Researchers have reported the creation of pseudo-magnetic fields far stronger than the strongest magnetic fields ever sustained in a laboratory – just by putting the right kind of strain onto a patch of graphene (a sheet made from a single layer of carbon atoms). The finding, reported in Science, adds to graphene’s growing list of experimental surprises.
“We have shown experimentally that when graphene is stretched to form nanobubbles on a platinum substrate, electrons behave as if they were subject to magnetic fields in excess of 300 tesla, even though no magnetic field has actually been applied,” says Michael Crommie, from Berkeley National Laboratory. “This is a completely new physical effect that has no counterpart in any other condensed matter system.”
Previously, it was difficult to sustain tremendously strong magnetic fields in a laboratory setting. The current record is 85 tesla for a field that lasts only thousandths of a second. When stronger fields are created, the magnets blow themselves apart.
The ability to make electrons behave as if they were in magnetic fields of 300 tesla or more – just by stretching graphene – offers a new window on fundamental science made possible by graphene’s electronic behavior, which is unlike any other material’s.
Crommie explained that a carbon atom has four valence electrons; in graphene, three electrons bond in a plane with their neighbors to form a strong hexagonal pattern, like chicken-wire. The fourth electron sticks up out of the plane and is free to hop from one atom to the next. These electrons (known as pi-bond electrons) act as if they have no mass at all and can move at almost one percent of the speed of light.
The idea that a deformation of graphene might lead to the appearance of a pseudo-magnetic field first arose even before graphene sheets had been isolated, in the context of carbon nanotubes (which are simply rolled-up graphene).

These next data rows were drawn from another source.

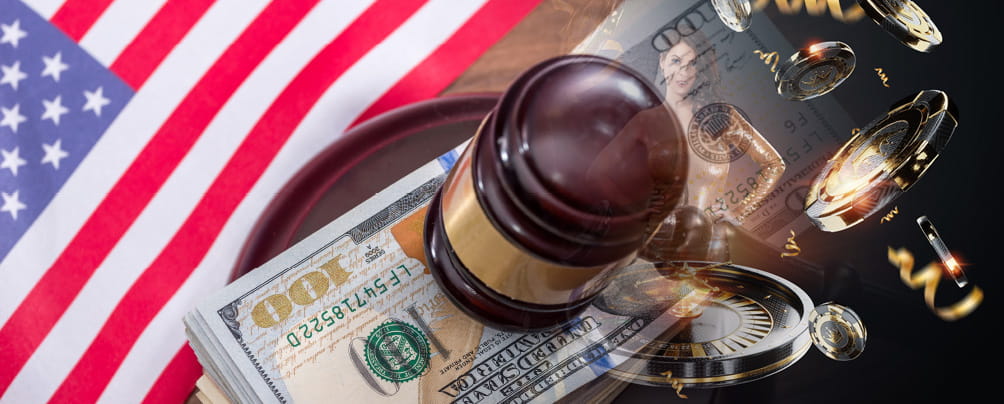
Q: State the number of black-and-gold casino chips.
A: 6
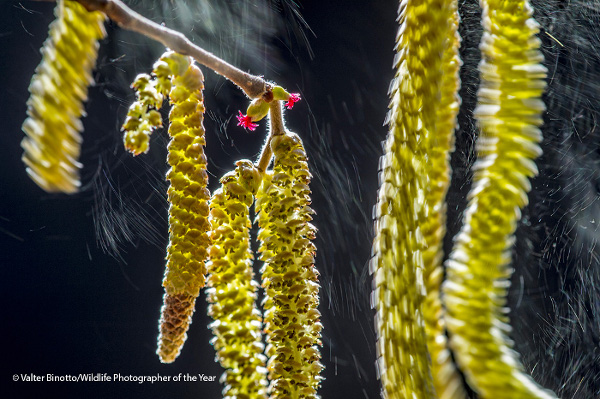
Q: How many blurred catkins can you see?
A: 4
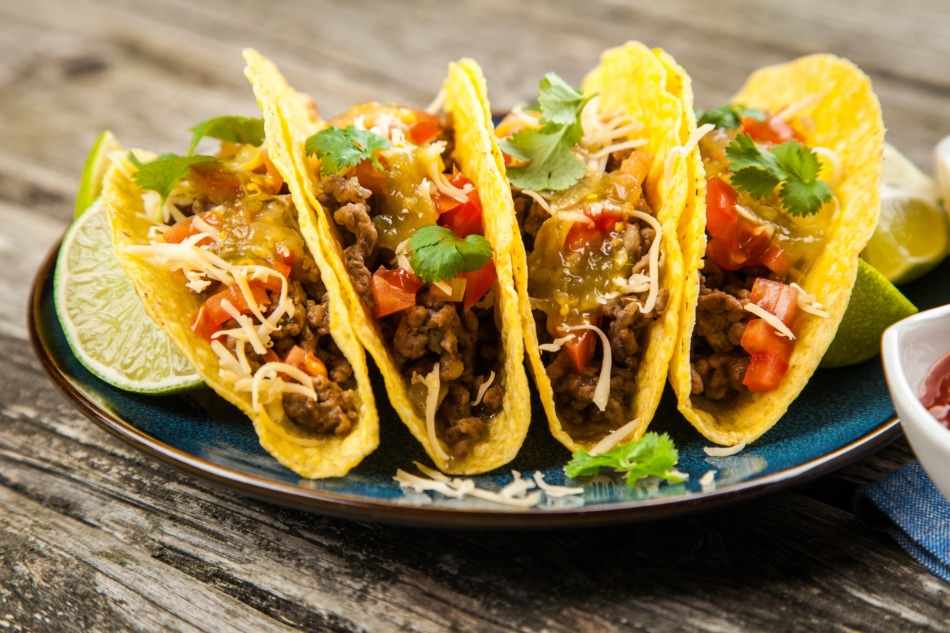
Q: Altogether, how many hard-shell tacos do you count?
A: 4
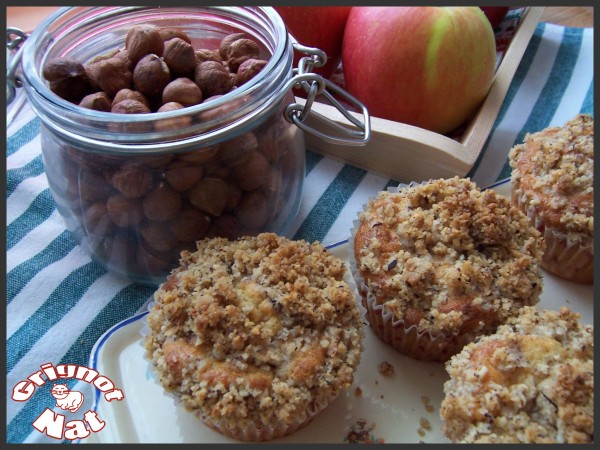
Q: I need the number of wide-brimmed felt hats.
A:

In early 2010, theorist Francisco Guinea of the Institute of Materials Science of Madrid developed these ideas and predicted that if graphene could be stretched along its three main crystallographic directions, it would effectively act as though it were placed in a uniform magnetic field. This is because strain changes the bond lengths between atoms and affects the way electrons move between them. The pseudo-magnetic field would reveal itself through its effects on electron orbits.
Describing the discovery, Crommie says, “We had the benefit of a remarkable stroke of serendipity.” Crommie’s research group had been using a scanning tunneling microscope to study graphene monolayers grown on a platinum substrate. A scanning tunneling microscope works by using a sharp needle probe that skims along the surface of a material to measure minute changes in electrical current, revealing the density of electron states at each point in the scan while building an image of the surface.

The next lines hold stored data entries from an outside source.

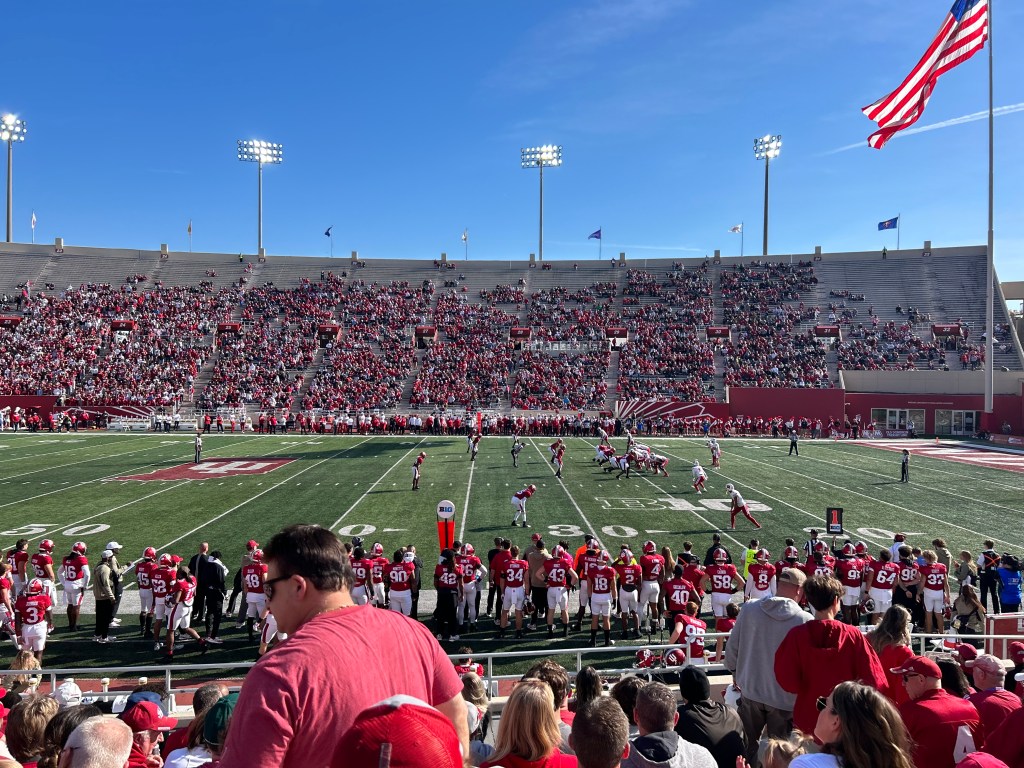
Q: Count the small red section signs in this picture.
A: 10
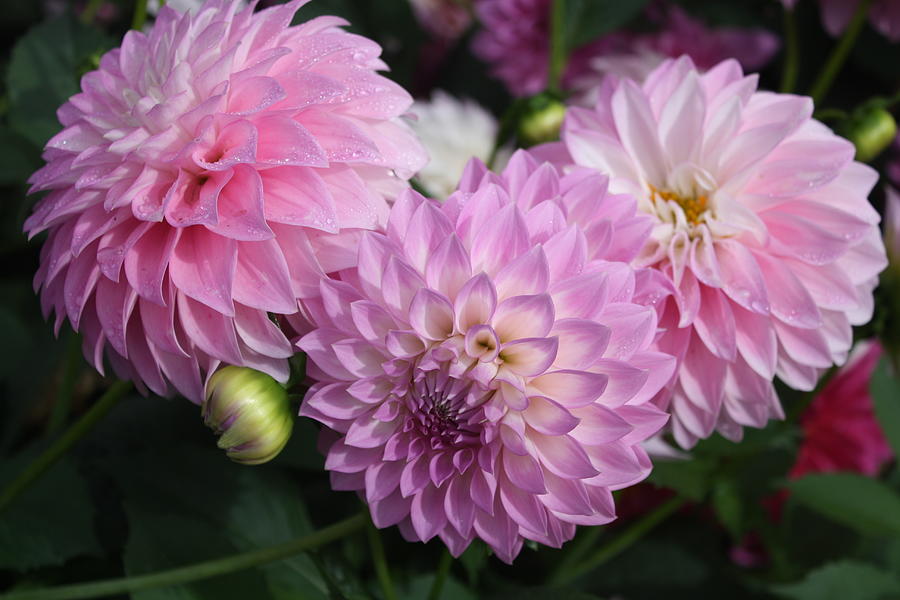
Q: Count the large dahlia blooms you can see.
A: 3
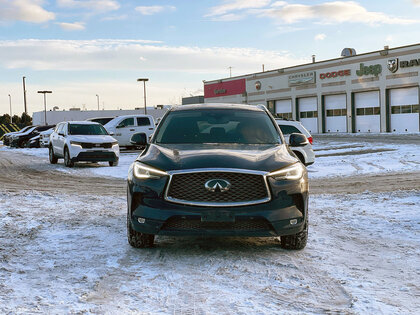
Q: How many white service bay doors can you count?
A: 5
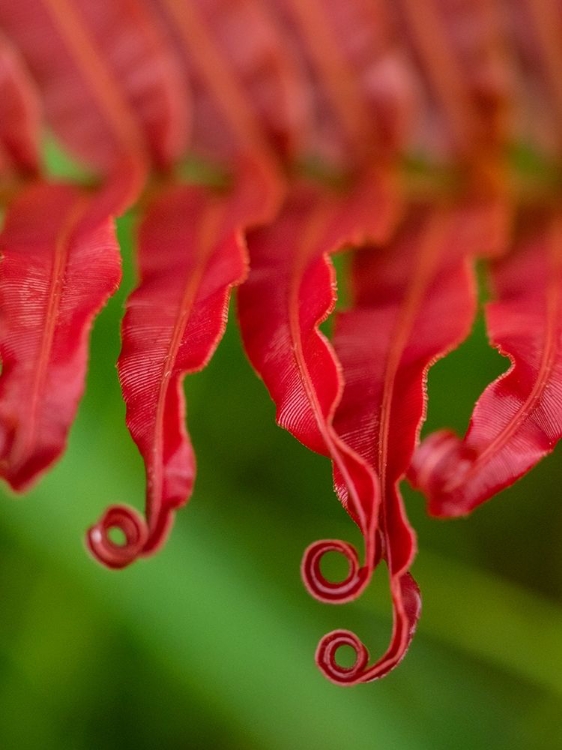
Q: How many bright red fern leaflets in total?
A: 5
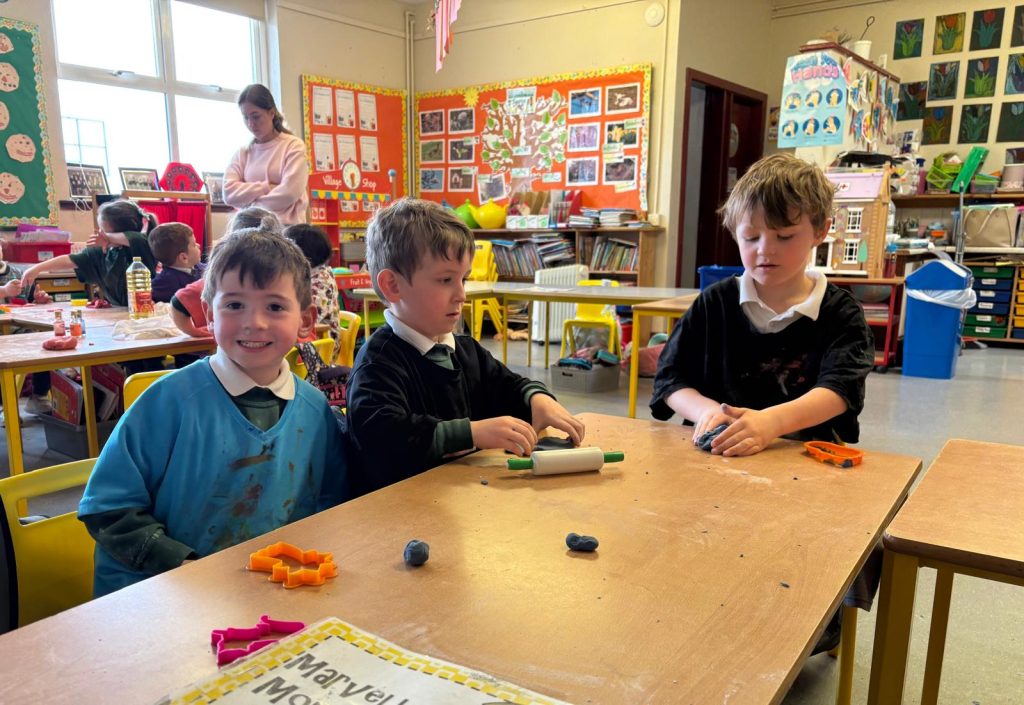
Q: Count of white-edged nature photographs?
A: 13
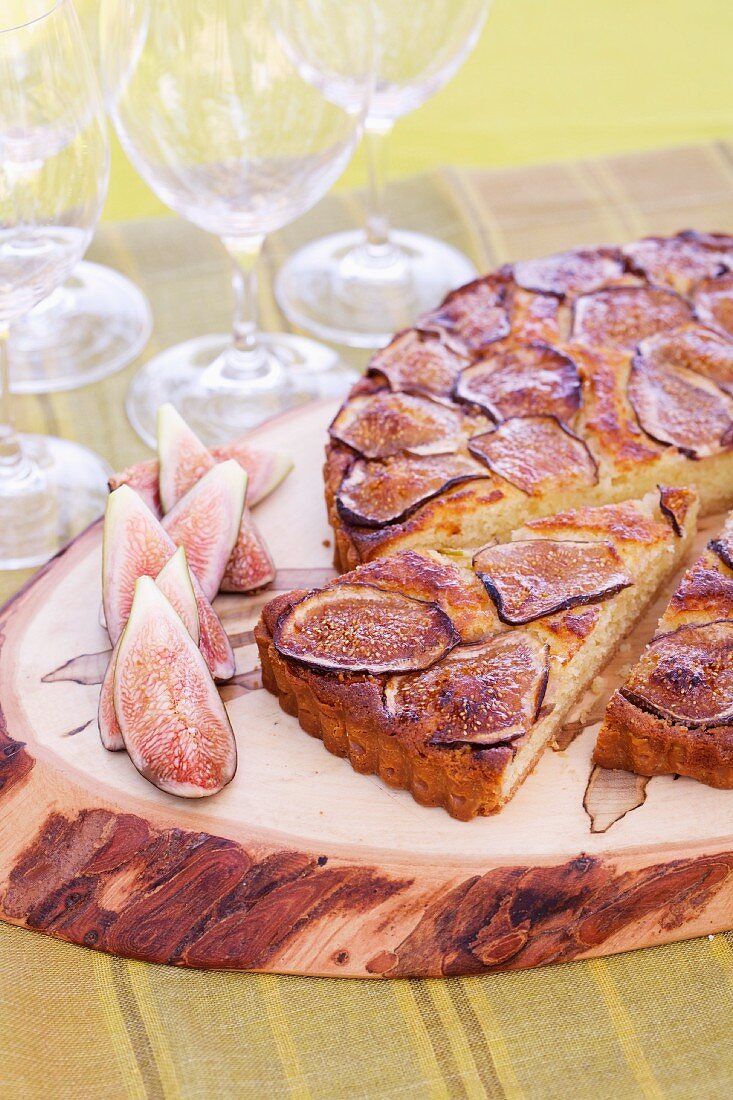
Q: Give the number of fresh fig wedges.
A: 6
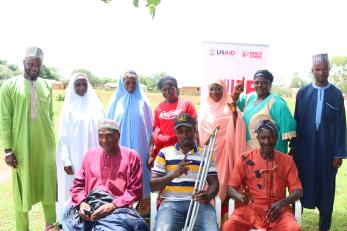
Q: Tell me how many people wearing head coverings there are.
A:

Sure enough, close examination of the triangular bubbles revealed that their chicken-wire lattice had been stretched precisely along the three axes needed to induce the strain orientation that Guinea had predicted would give rise to pseudo-magnetic fields. The greater the curvature of the bubbles, the greater the strain, and the greater the strength of the pseudo-magnetic field. The increased density of electron states revealed by scanning tunneling spectroscopy corresponded to Landau levels, in some cases indicating giant pseudo-magnetic fields of 300 tesla or more.
“Getting the right strain resulted from a combination of factors,” Crommie says. “To grow graphene on the platinum we had exposed the platinum to ethylene and at high temperature the carbon atoms formed a sheet of graphene whose orientation was determined by the platinum’s lattice structure.”
To get the highest resolution from the scanning tunneling microscope, the system was then cooled to a few degrees above absolute zero. Both the graphene and the platinum contracted – but the platinum shrank more, with the result that excess graphene pushed up into bubbles, measuring four to 10 nanometers across and from a third to more than two nanometers high.
To confirm that the experimental observations were consistent with theoretical predictions, Castro Neto worked with Guinea to model a nanobubble typical of those found by the Crommie group. The resulting theoretical picture was a near-match to what the experimenters had observed: a strain-induced pseudo-magnetic field some 200 to 400 tesla strong in the regions of greatest strain, for nanobubbles of the correct size.
The opportunities for basic science with strain engineering are huge, says Crommie. “Controlling where electrons live and how they move is an essential feature of all electronic devices. New types of control allow us to create new devices, and so our demonstration of strain engineering in graphene provides an entirely new way for mechanically controlling electronic structure in graphene. The effect is so strong that we could do it at room temperature.”